YOUR TASK: I would like every line of the records below that contains the word "scene" copied.

Saved entries:
+ + + + +

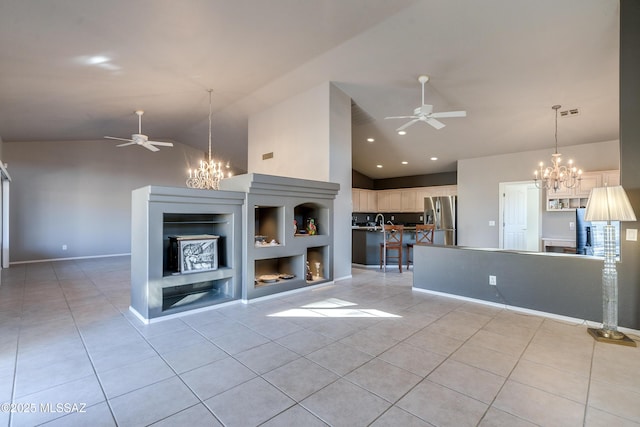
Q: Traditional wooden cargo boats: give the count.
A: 0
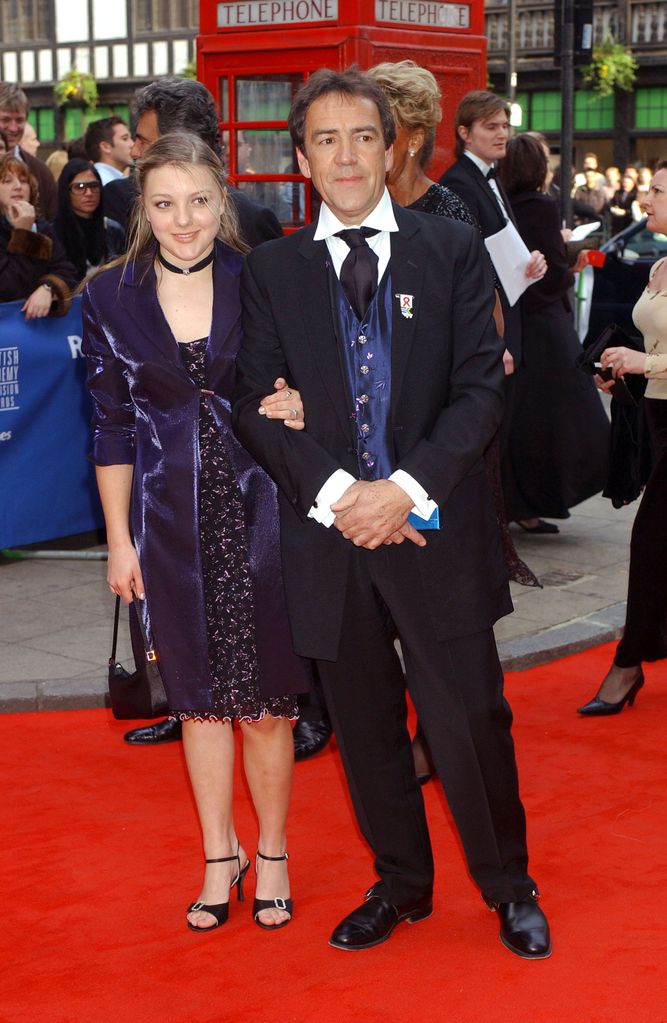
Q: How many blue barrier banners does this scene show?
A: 1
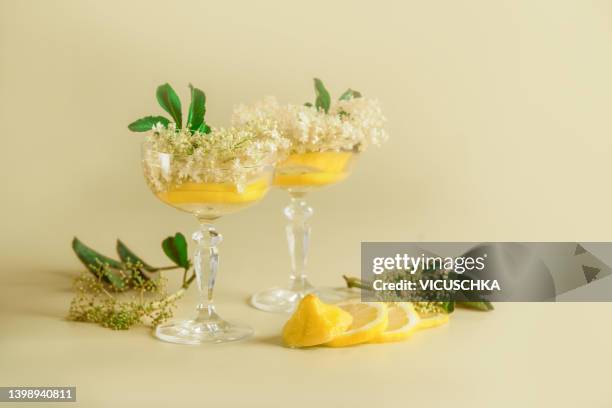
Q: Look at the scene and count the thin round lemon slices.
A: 3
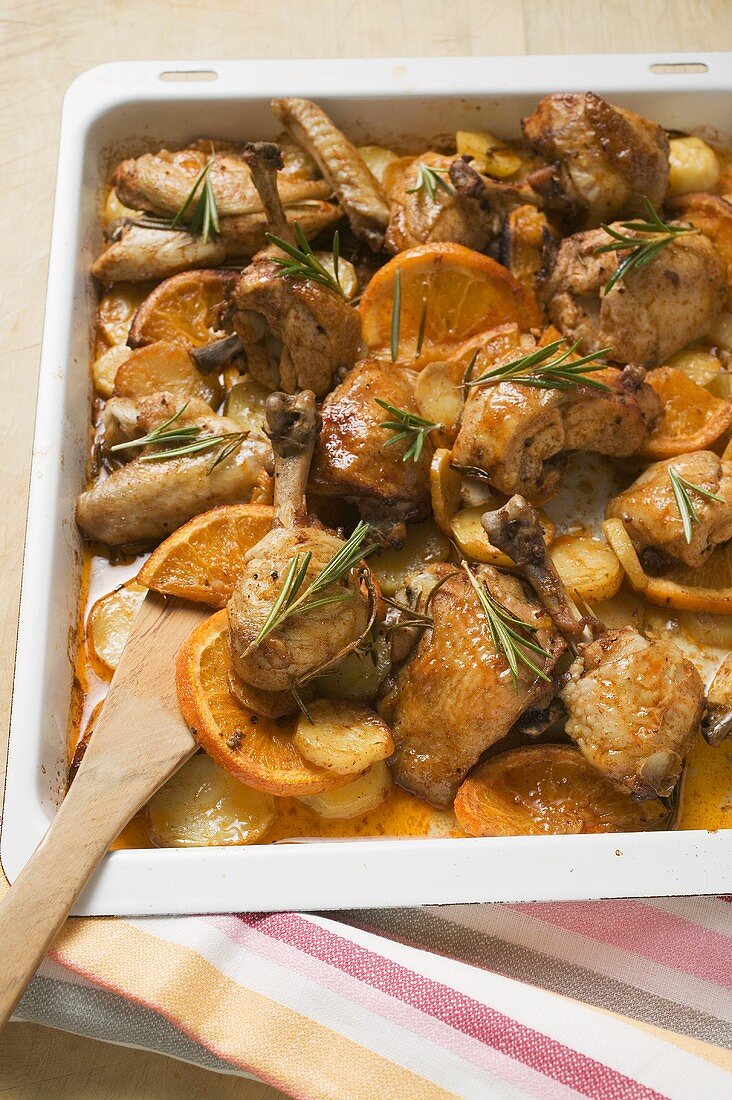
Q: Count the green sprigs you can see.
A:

+ + + + +

SOLUTION TO THE PROBLEM:
Q: How many blue barrier banners does this scene show?
Q: Look at the scene and count the thin round lemon slices.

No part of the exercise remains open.